May 29, 2012 / 6:21 PM / 6 years ago

TEXT-S&P rates Eastman Chemical notes 'BBB'

May 29 - Overview	
     -- U.S.-based diversified chemical producer Eastman Chemical Co. 
plans to issue approximately $2.3 billion of senior unsecured notes to partly
finance its planned acquisition of U.S.-based specialty chemical maker Solutia
     -- We are assigning a 'BBB' to the new notes.	
     -- All our other ratings on Eastman, including the 'BBB' corporate credit 	
rating, remain unchanged.	
     -- The stable outlook reflects our belief in Eastman's ability and intent 	
to strengthen its financial profile to levels appropriate for the ratings 	
within two years.	
Rating Action	
On May 29, 2012, Standard & Poor's Ratings Services assigned its 'BBB' senior 	
unsecured debt rating to Eastman Chemical Co.'s proposed offering of 	
approximately $2.3 billion of senior unsecured notes with five-, 10-, and 	
30-year maturities. The company plans to use the proceeds, along with proceeds 	
from a $1.2 billion five-year unsecured term loan, up to 15.8 million shares 	
of Eastman common stock (valued at about $780 million at the current share 	
price), and cash on hand to finance its approximately $5 billion acquisition 	
of Solutia Inc. (BB/Watch Pos/--).
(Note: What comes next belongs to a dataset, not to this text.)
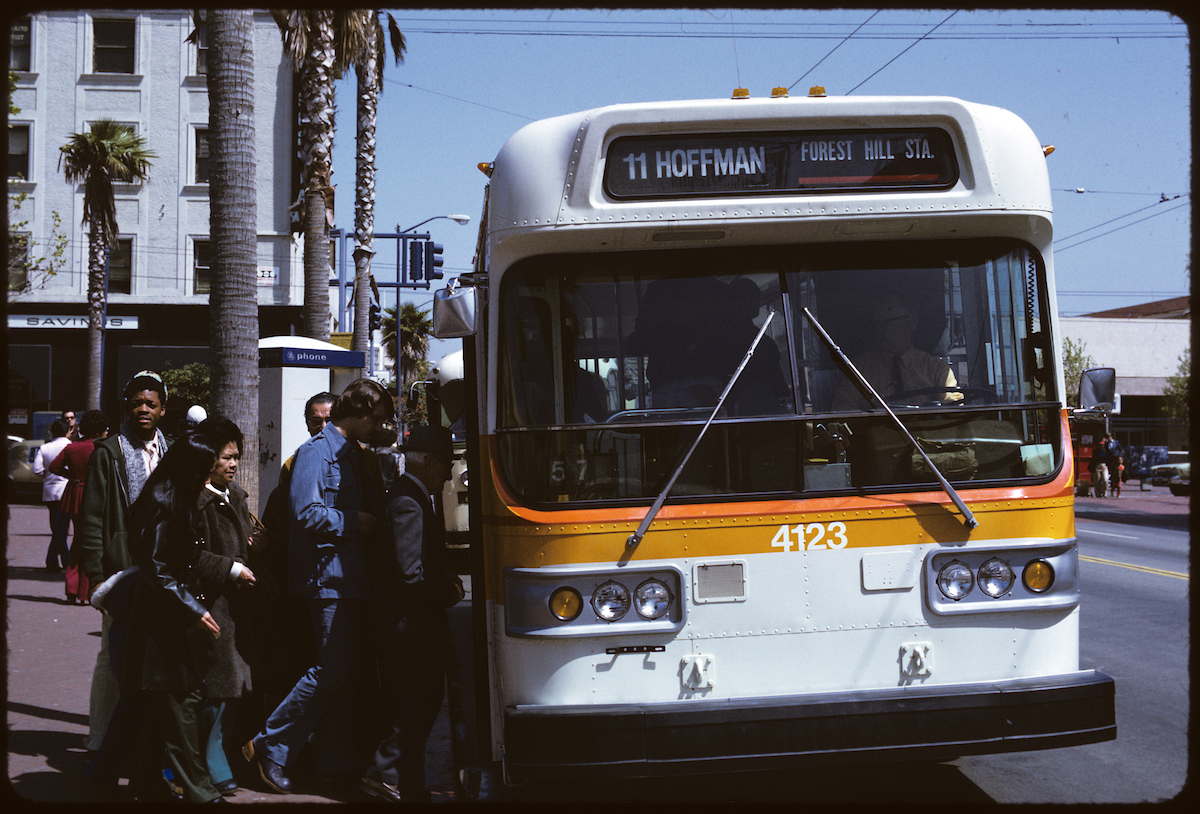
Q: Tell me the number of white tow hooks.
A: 2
This amount includes funds to refinance 	
Solutia's outstanding debt and estimated transaction costs. The parties expect 	
the transaction, which is subject to Solutia shareholder approval and 	
customary closing conditions, to close by mid-2012.	
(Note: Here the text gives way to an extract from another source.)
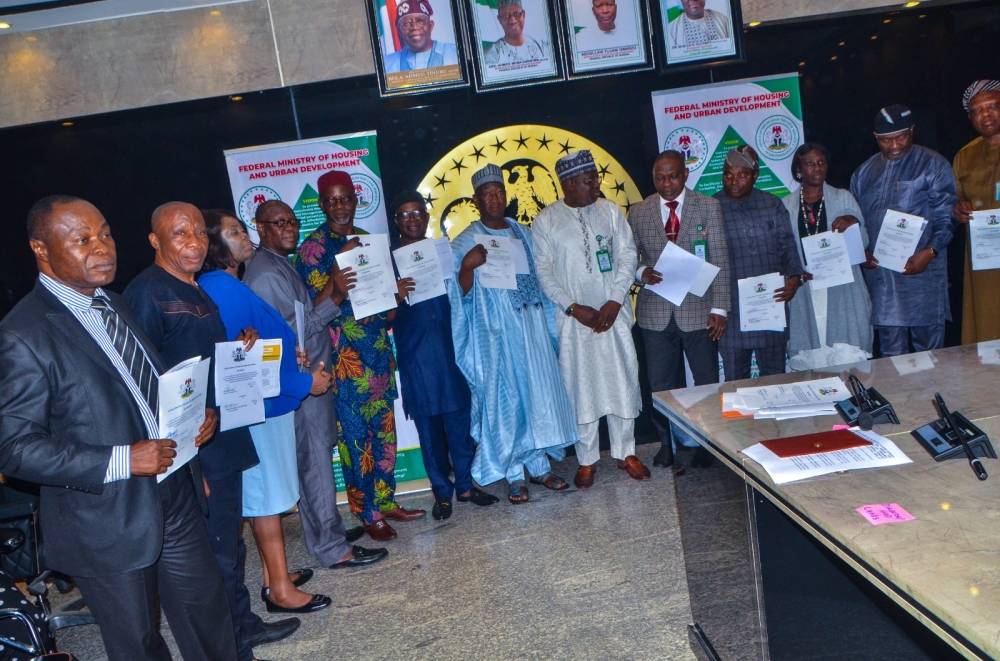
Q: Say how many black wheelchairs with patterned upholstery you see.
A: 0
All our other ratings on Eastman, including the 'BBB' corporate credit rating, 	
remain unchanged. The outlook is stable.	
The acquisition of Solutia would strengthen Eastman's business risk profile to 	
"strong" from "satisfactory." The purchase, the price of which represents 	
about 10x Solutia's last-12-month EBITDA (excluding expected cost and tax 	
benefits), would add a substantial specialty chemical business with high and 	
relatively stable operating margins to Eastman's portfolio. We believe it 	
should enhance Eastman's competitive position by adding some complementary 	
technologies and accelerating access to high-growth markets, particularly in 	
Asia. We also believe that it would improve manufacturing site, product, 	
geographic, and end-market diversity. Moreover, Eastman should benefit from 	
increased overall size and scale, and lower capital intensity. Finally, the 	
acquisition appears to offer the opportunity for meaningful tax and cost 	
synergies. The integration has a high probability of success given Eastman's 	
experienced management team and recent track record with smaller transactions 	
and because its plans do not call for major operational restructuring.	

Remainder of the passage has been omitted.